== PROMPT ==
Count the lines below that contain the word "many" and give only that number.

== EXTRACTED DATA ==
---------------

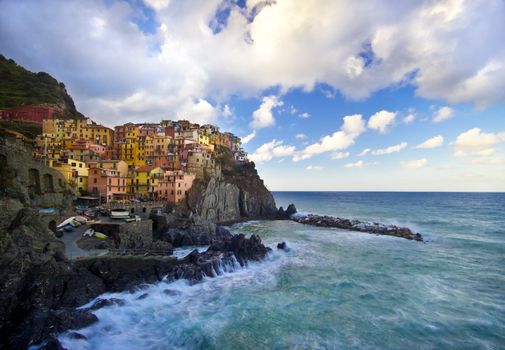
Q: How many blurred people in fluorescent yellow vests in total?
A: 0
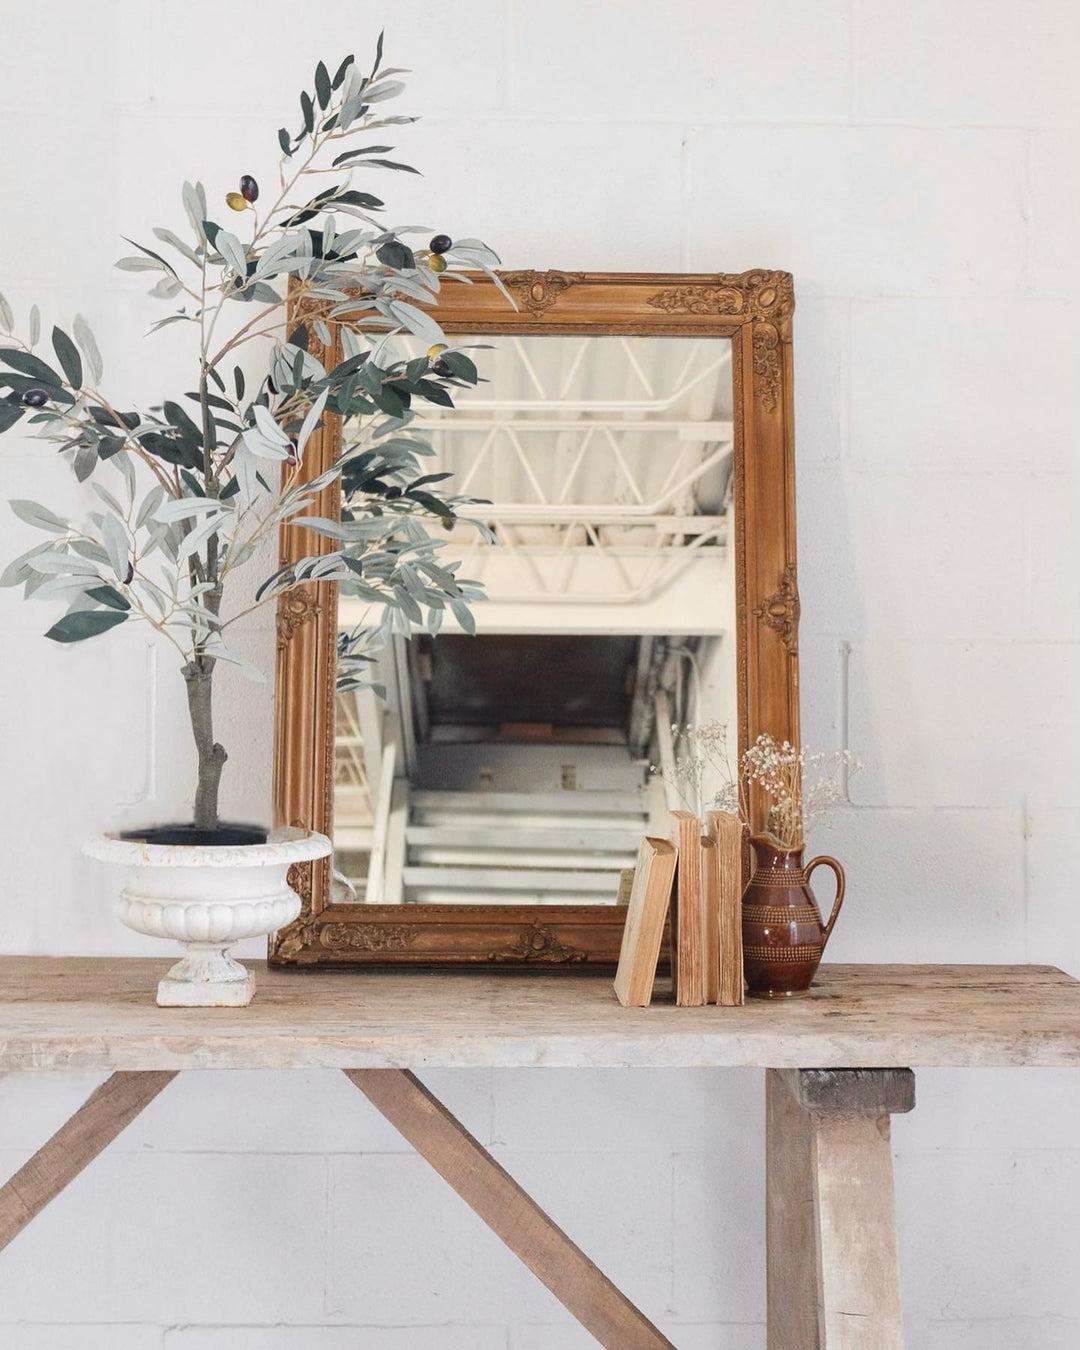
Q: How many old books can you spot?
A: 4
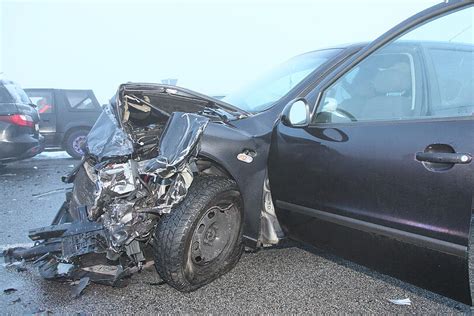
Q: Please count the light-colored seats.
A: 1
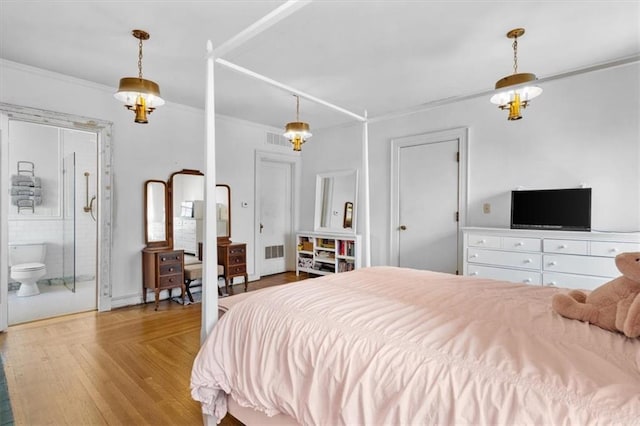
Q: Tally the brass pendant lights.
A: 3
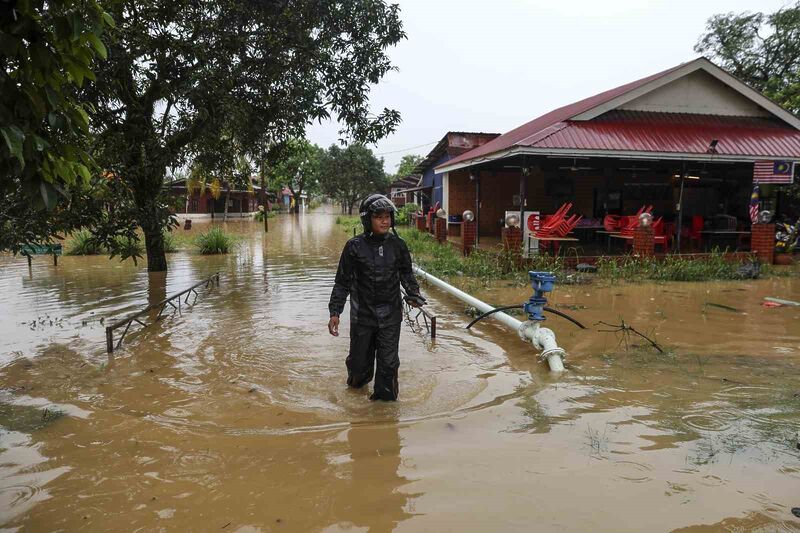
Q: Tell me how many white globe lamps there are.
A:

---------------

== RESULT ==
3